Saturday, June 02, 2012

Exposing a configuration tree through Lua

In the previous post, I discussed the type-safe tree data structure that is now in the Kyua codebase, aimed at representing the configuration of the program. In this post, we'll see how this data structure ties to the parsing of the configuration file.

One goal in the design of the configuration file was to make its contents a simple key/value association (i.e. assigning values to predetermined configuration variables). Of course, the fact that the configuration file is just a Lua script means that additional constructions (conditionals, functions, etc.) can be used to compute these values before assignment, but in the end all we want to have is a collection of values for known keys. The tree data structure does exactly the latter: maintain the mapping of keys to values, and ensuring that only a set of "valid" keys can be set. But, as a data structure, it does not contain any of the "logic" involved in computing those values: that is the job of the script.

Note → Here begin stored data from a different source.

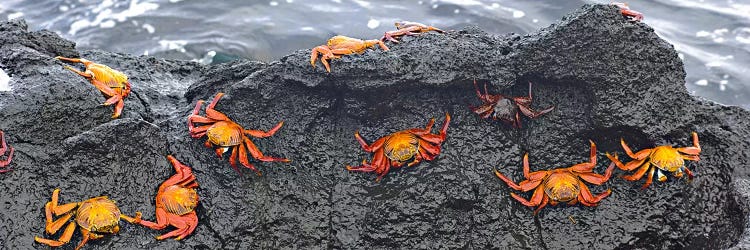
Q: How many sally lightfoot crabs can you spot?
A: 12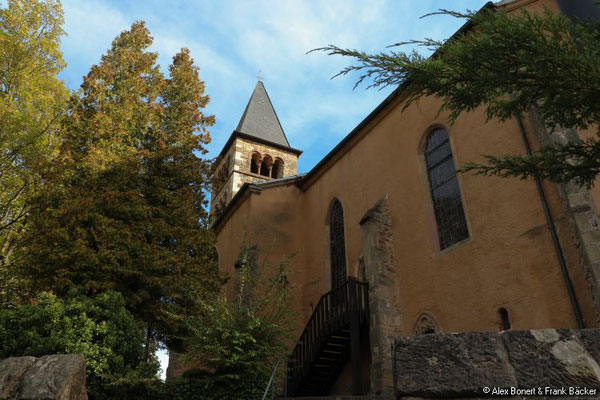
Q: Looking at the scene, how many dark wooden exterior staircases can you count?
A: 1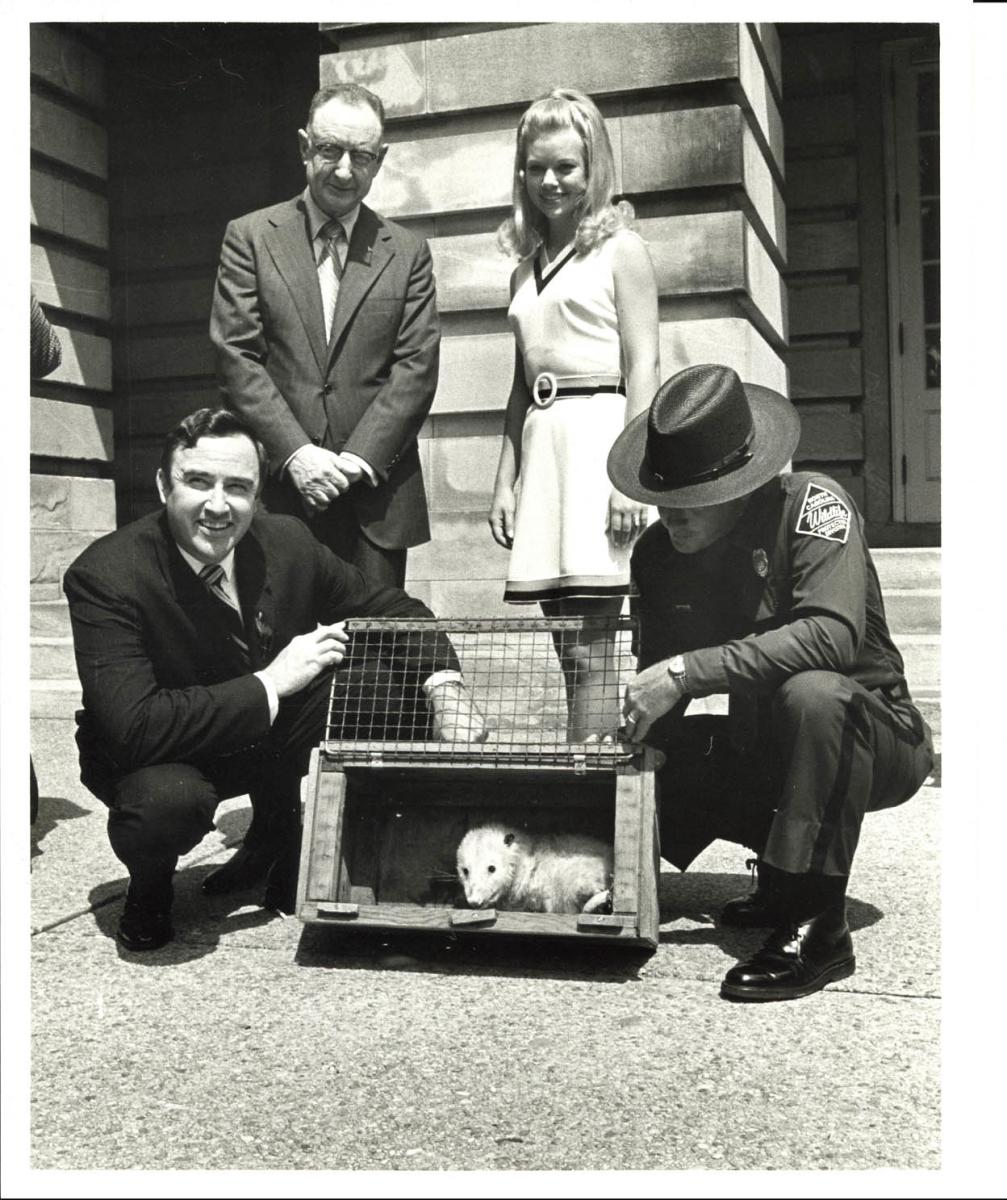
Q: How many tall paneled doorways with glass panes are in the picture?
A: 1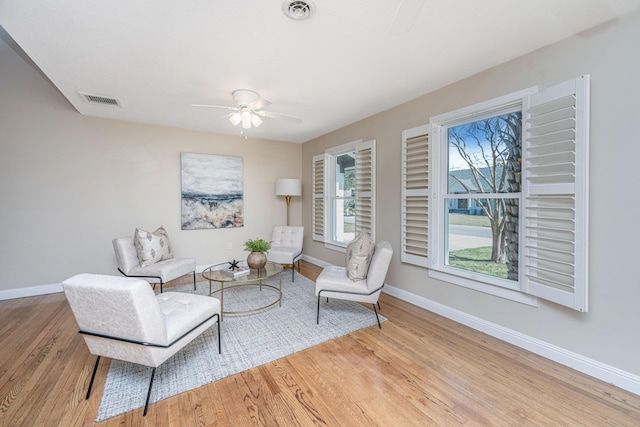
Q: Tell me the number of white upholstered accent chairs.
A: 4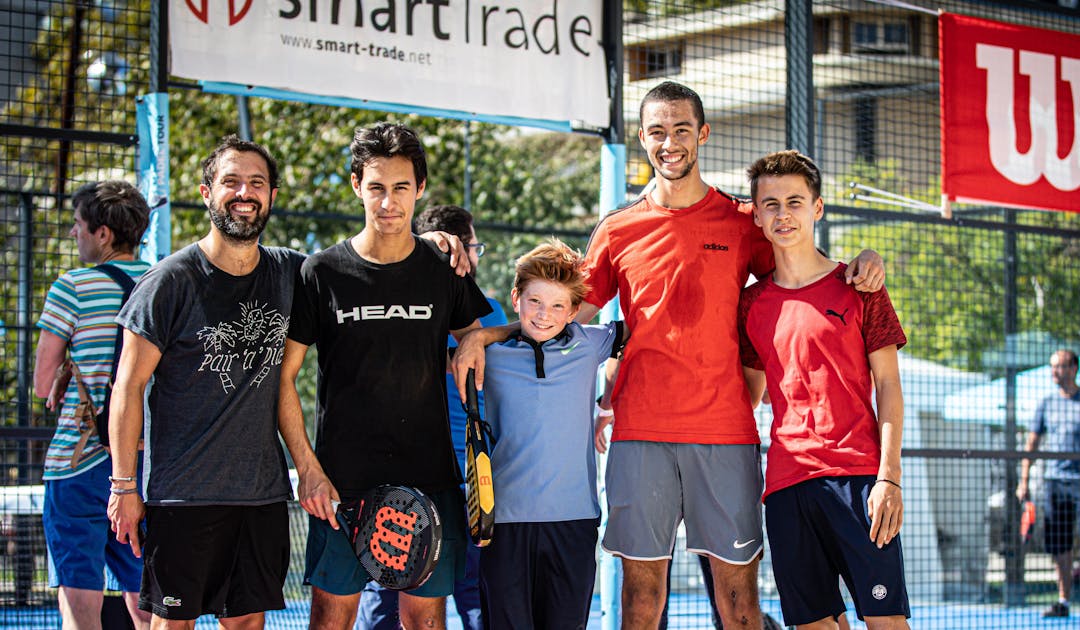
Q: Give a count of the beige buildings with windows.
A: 1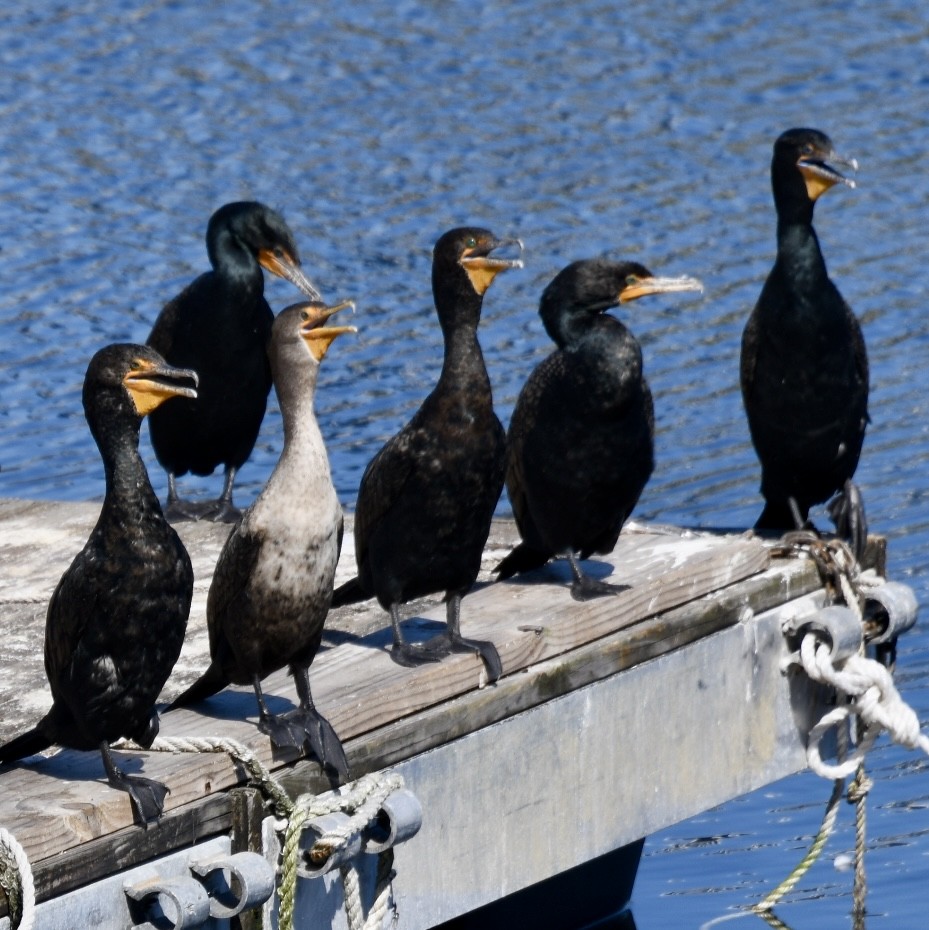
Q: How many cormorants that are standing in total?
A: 6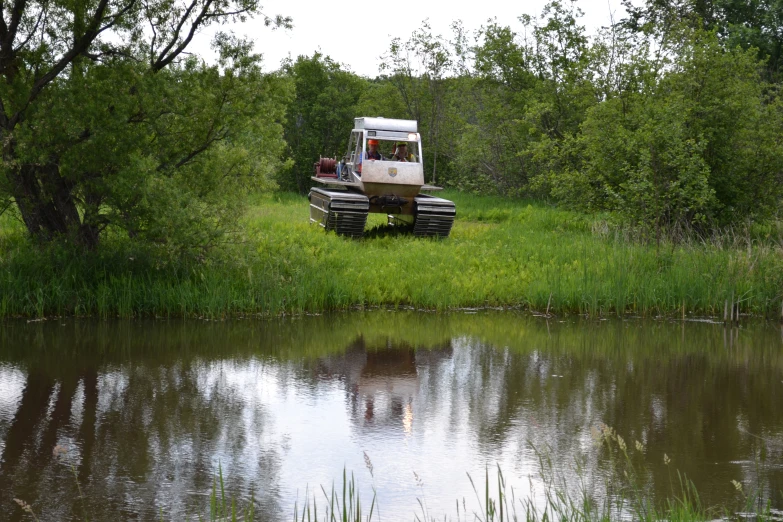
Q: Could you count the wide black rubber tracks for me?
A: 2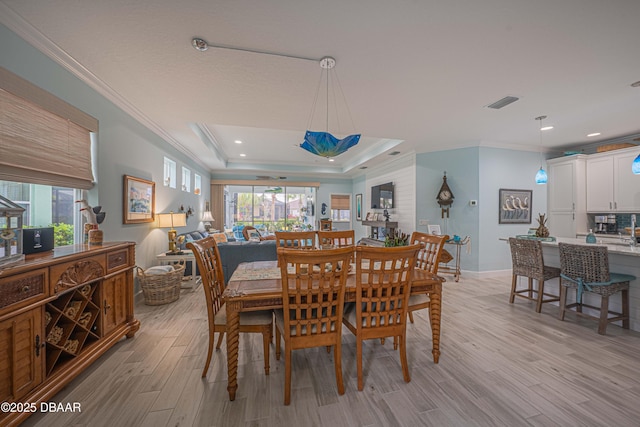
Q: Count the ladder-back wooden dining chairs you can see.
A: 6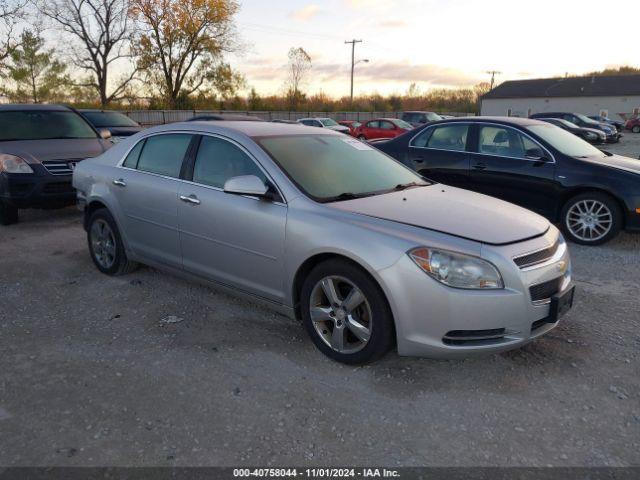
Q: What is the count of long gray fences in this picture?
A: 1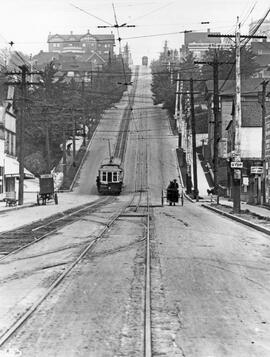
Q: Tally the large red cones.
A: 0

Now, consider that we have the possible following syntaxes in the configuration file:

simple_variable = "the value"
complex.nested.variable = "some other value"

These assignments map, exactly, to a tree::set() function call: the name of the key is passed as the first argument to tree::set() and the value is passed as the second argument. (Let's omit types for simplicity.) What we want to do is modify the Lua environment so that these assignments are possible, and that when such assignments happen, the internal tree object gets updated with the new values.

In order to achieve this, the configuration library modifies the Lua environment as follows:
  • The newindex metatable method of _G is overridden so that an assignment causes a direct call to the set method of the referenced key. The key name is readily available in the newindex arguments, so no further magic is needed. This handles the case of "a = b" (top-level variables).
  • The index metatable method of _G is overridden so that, if the indexed element is not found, a new table is generated and injected into _G. This new table has a metatable of its own that performs the same operations as the newindex and index herein described. This handles the case of "a.b = c", as this trick causes the intermediate tables (in this case "a") to be transparently created.
  • Each of the tables created by index has a "key" metatable field that contains the fully qualified key of the node the table corresponds to. This is necessary to be able to construct the full key to pass to the set method.
  • There is further magic to ensure that values pre-populated in the tree (aka default values) can be queried from within Lua, and that variables can be set more than once. These details are uninteresting though.
At the moment, we deny setting variables that have not been pre-defined in the tree structure, which means that if the user wants to define auxiliary variables or functions, these must be declared local to prevent calling into the _G hooks. This is quite nice, but we may need to change this later on if we want to export the standard Lua modules to the configuration files.

Tuesday, May 29, 2012

Type-safe, dynamic tree data type

The core component of the new configuration library in Kyua is the utils::config::tree class: a type-safe, dynamic tree data type. This class provides a mapping of string keys to arbitrary types: all the nodes of the tree have a textual name, and they can either be inner nodes (no value attached to them), or leaf nodes (an arbitrary type attached as a value to them). The keys represent traversals through such tree, and do this by separating the node names with dots (things of the form root.inner1.innerN.leaf).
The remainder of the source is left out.